5

In my Chrome extension I am injecting the content script into all IFRAMEs inside a page. Here's a part of the manifest.json file:

"content_scripts": [
    {
        "run_at": "document_end",
        "all_frames" : true,
        "match_about_blank": true,
        "matches": ["http://*/*", "https://*/*"],
        "js": ["content.js"]
    }
],

So a single web page having multiple IFRAMEs will end up running that many copies of my injected content.js.

The logic inside content.js collects data from each IFRAME it's injected into, or from the main/top page, and sends it back to the background script (using chrome.runtime.sendMessage.) The background script in turn needs to store the data in the global variable, that is later used in the extension itself.

The issue I'm facing is that the app needs to distinguish between the "data" received from multiple IFRAMEs, since my data collection method can be called repeatedly upon user's interaction with the page, and thus I cannot simply "dump" the data received by the background script into an array. Instead I need to use a dictionary-type data storage.

I can tell if the data is coming from an IFRAME or from the top page by running the following:

//From the `content.js`
var isIframe = window != window.top;

and my thinking was that if I collect page URLs of each IFRAME then I should be able to use it as a unique key to store the data under in my dictionary-type global variable:

//Again from content.js
var strUniqueIFrameURL = document.URL;

Well, that is not going to work, because two or more IFRAMEs can have the same URLs.

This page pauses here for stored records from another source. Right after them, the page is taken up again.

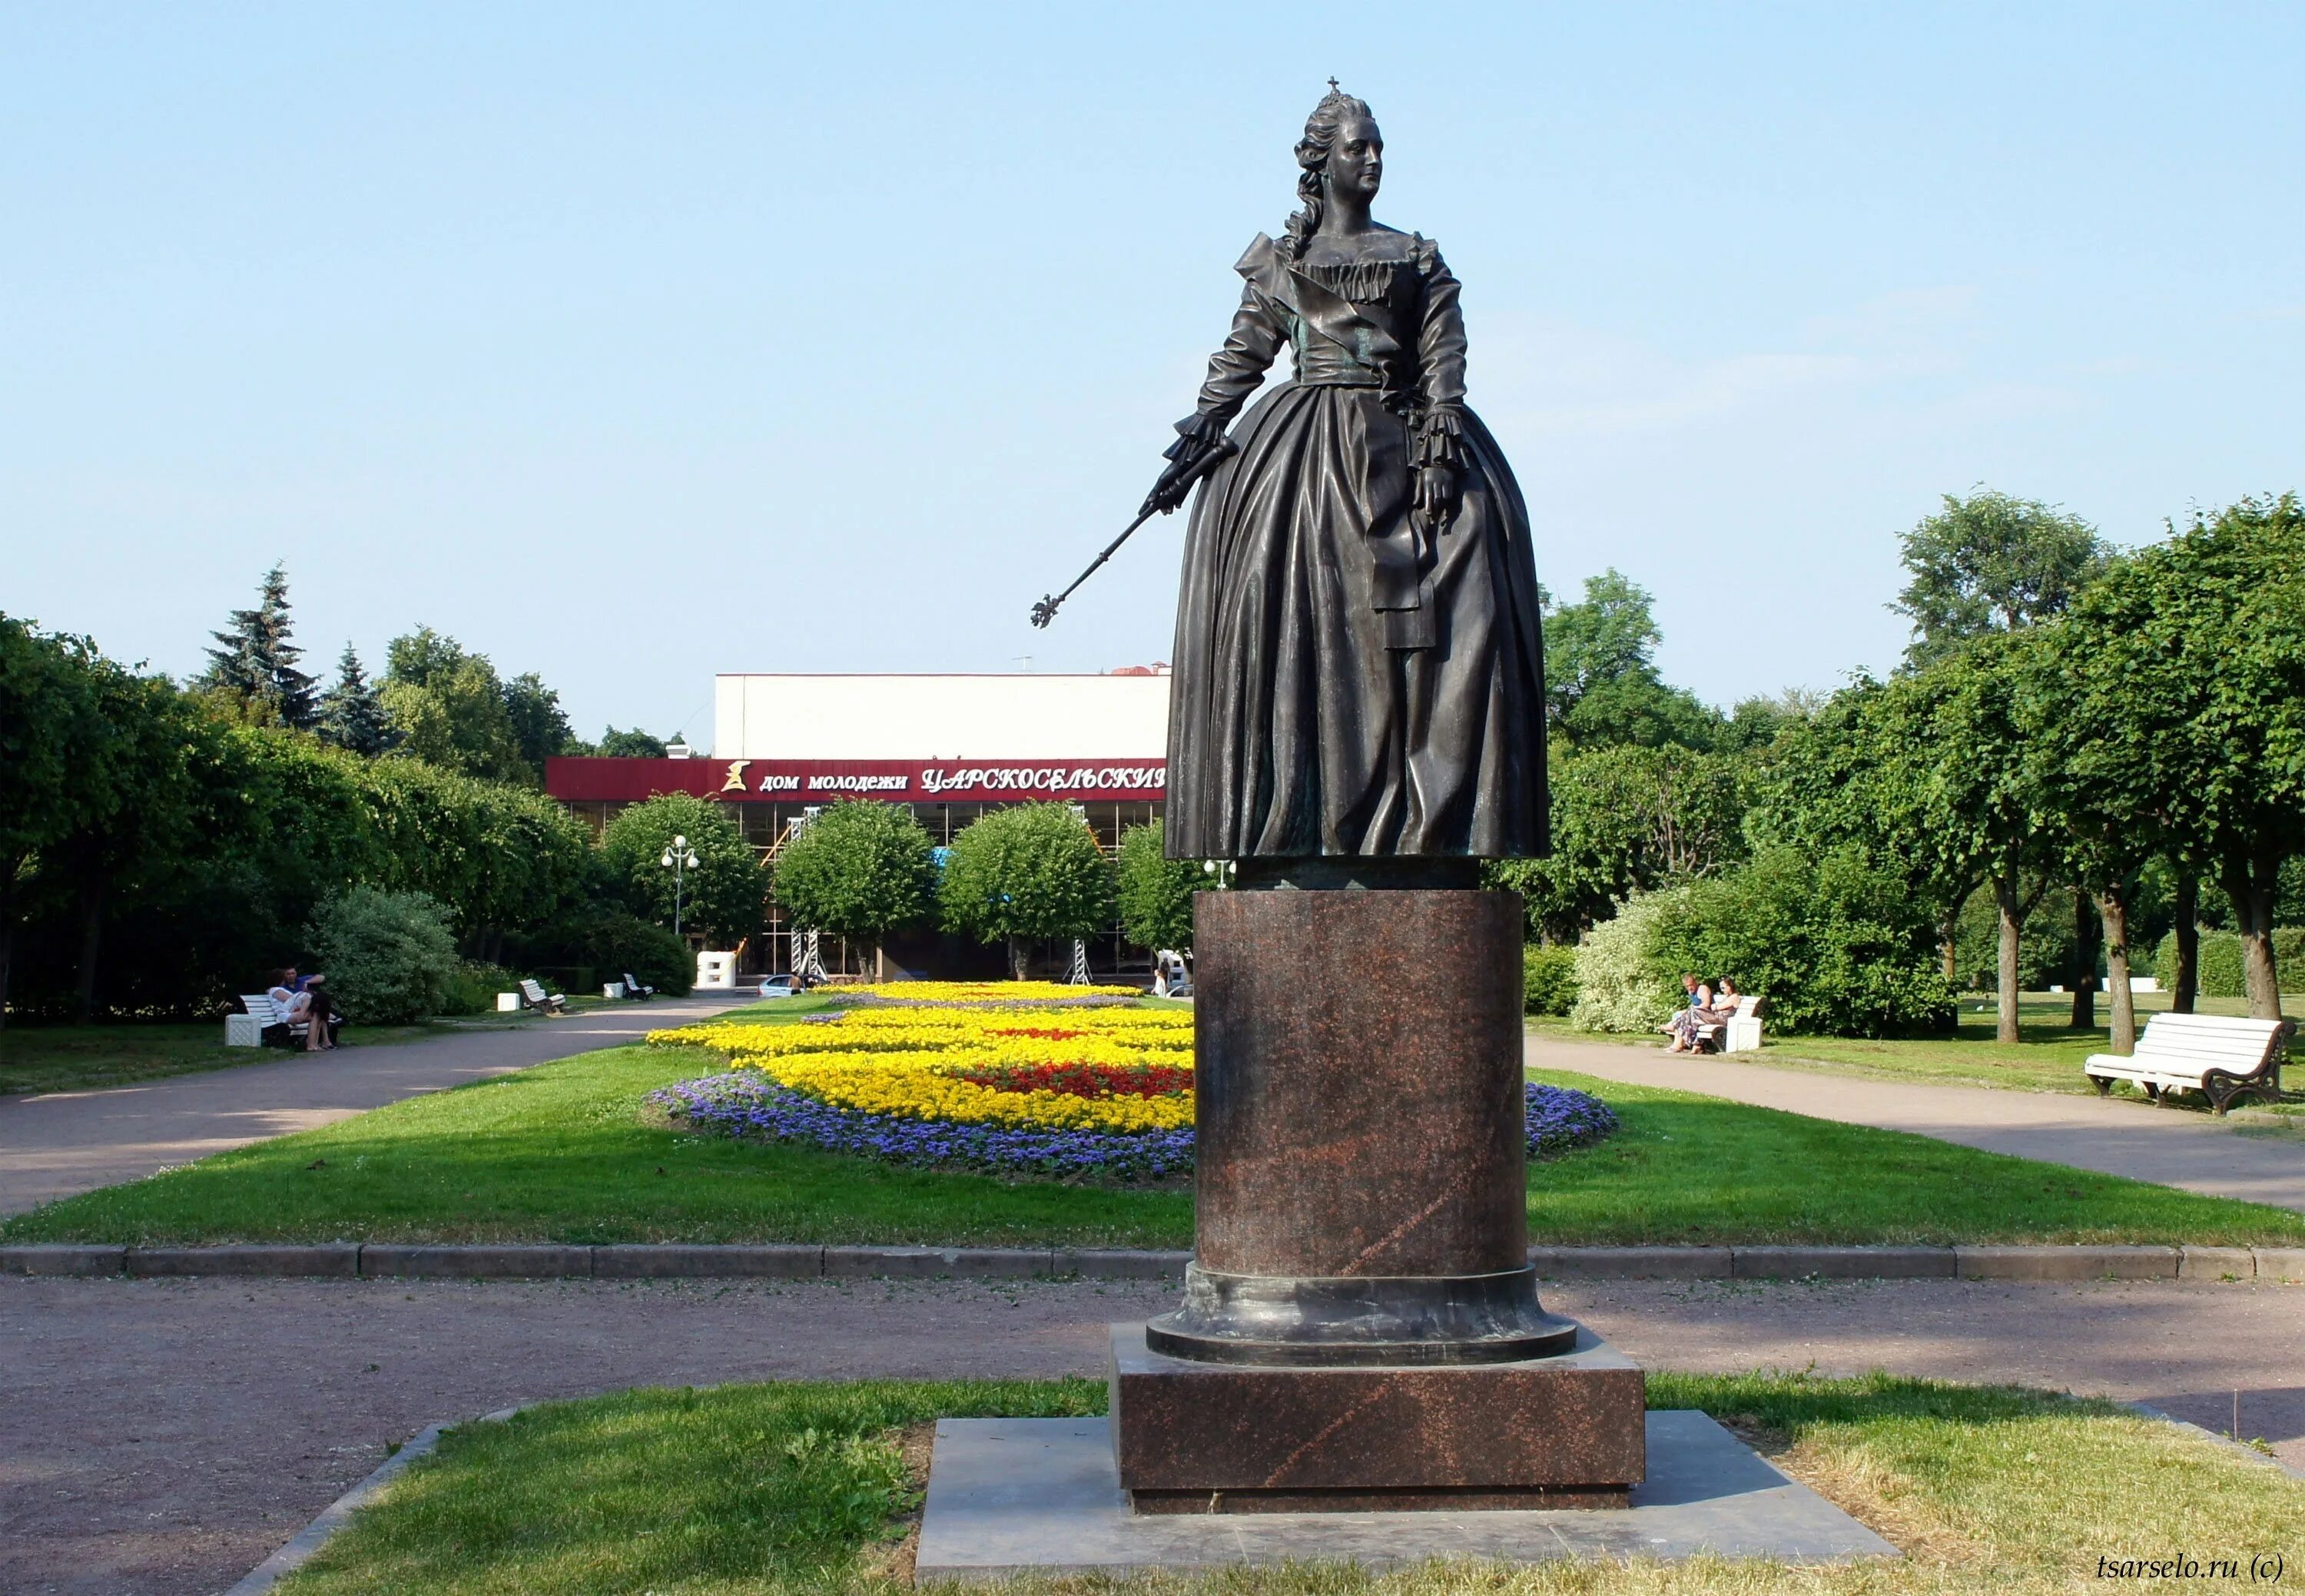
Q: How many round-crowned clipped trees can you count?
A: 4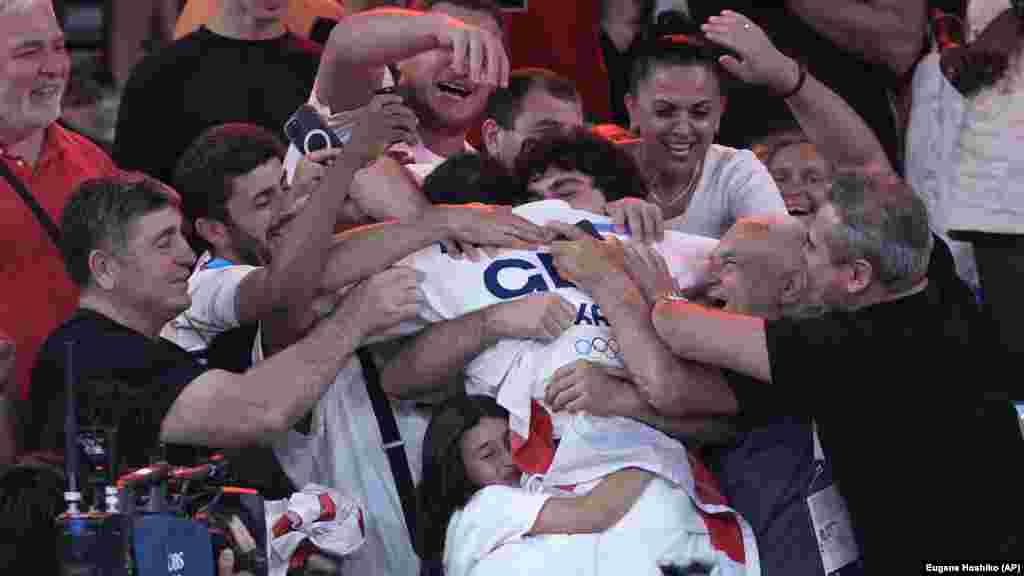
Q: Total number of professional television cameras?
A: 1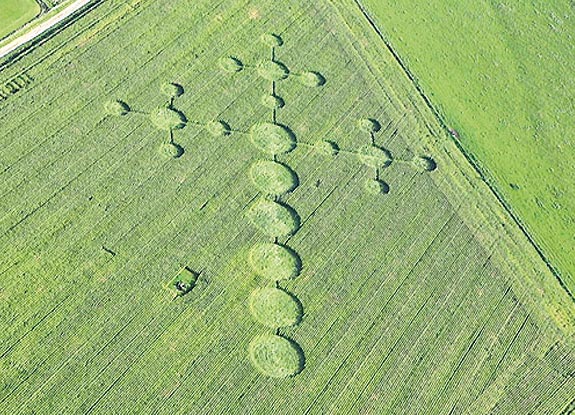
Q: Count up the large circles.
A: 6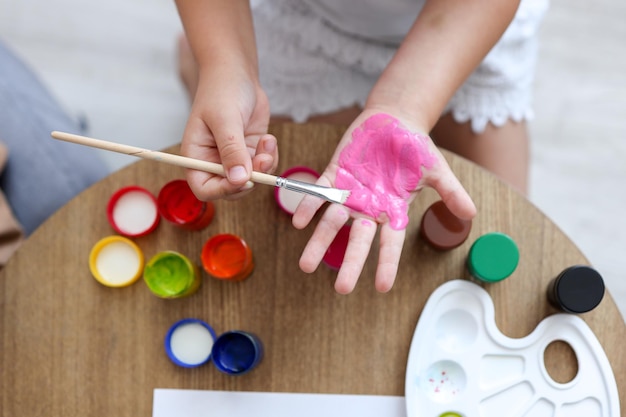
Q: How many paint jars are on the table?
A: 8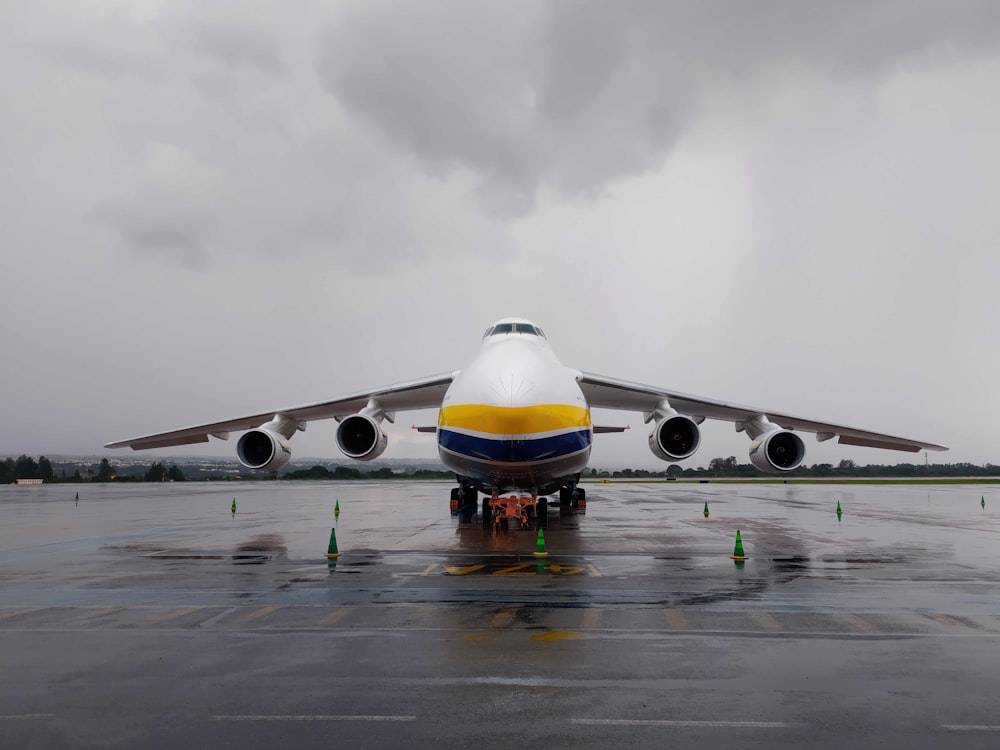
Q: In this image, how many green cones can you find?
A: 9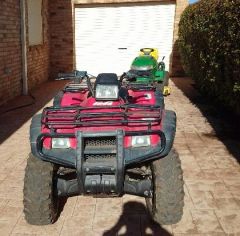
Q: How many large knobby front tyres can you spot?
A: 2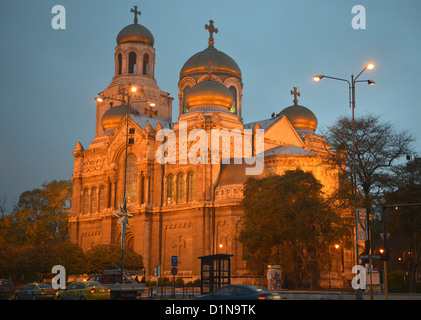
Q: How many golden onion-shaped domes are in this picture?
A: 5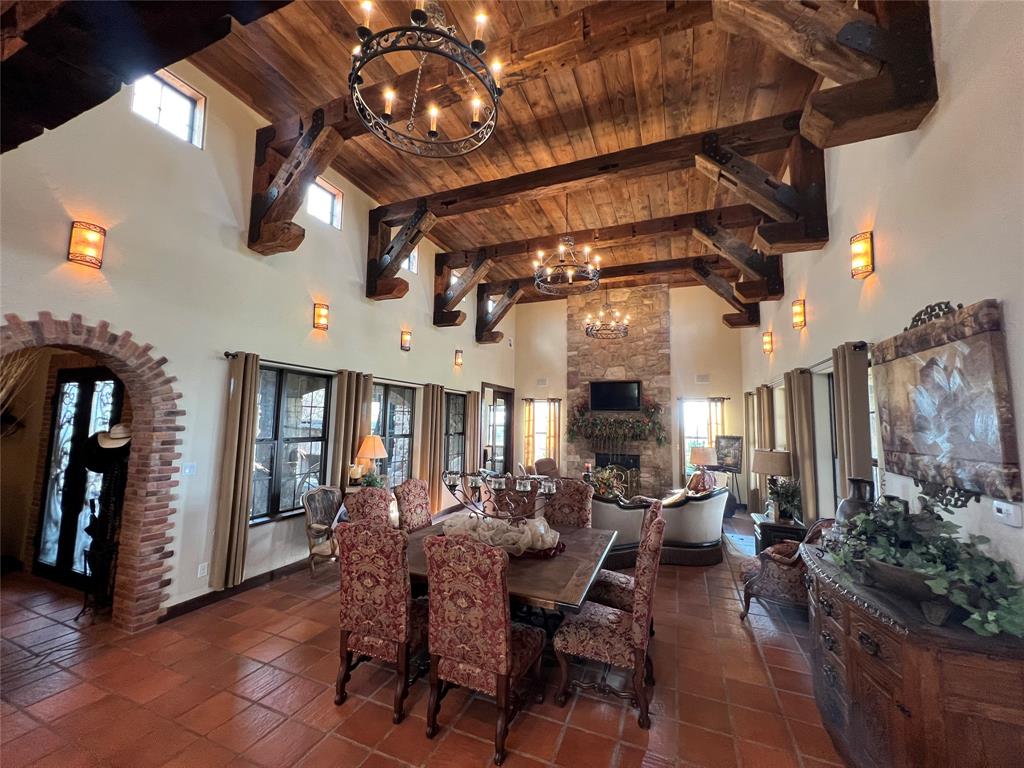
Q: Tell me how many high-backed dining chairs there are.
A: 8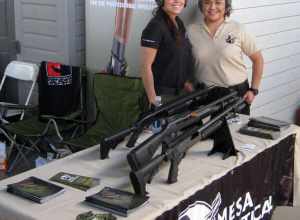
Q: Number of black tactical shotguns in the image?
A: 3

So thus my original question -- how to tell IFRAMEs on the page apart? Is there some unique ID or somethign that Chrome assigns to them?

c00000fd
  • 20,994
  • 29
  • 177
  • 400
  • To reformulate your question. Say there is a page with 3 ` – Xan Sep 24 '14 at 10:10
  • @Xan: Yes, you are correct. Except that `iframes` can be both same- and cross-origin. (I am not the author of the pages that my content script is injected into, so I'm assuming both scenarios.) – c00000fd Sep 24 '14 at 10:14
  • Without cross-origin problems, it's easily solved with `window.frameElement` and `window.parent.document.querySelectorAll("iframe")`. But you can't access those with cross-origin iframes. – Xan Sep 24 '14 at 10:15
  • Wait! It's solvable! Since the content script CAN access `window.parent`, unlike frame's own code. – Xan Sep 24 '14 at 10:22
  • @Xan: Hmm. Thanks. I'll have to leave it off till morning. It's too late now... can't think straight. Will let you know if it worked. – c00000fd Sep 24 '14 at 10:34
  • Just posted an answer, see if it works for you. – Xan Sep 24 '14 at 10:35

3 Answers3

8

You can identify the relative place of the document in the hierarchy of iframes. Depending on the structure of the page, this can solve your problem.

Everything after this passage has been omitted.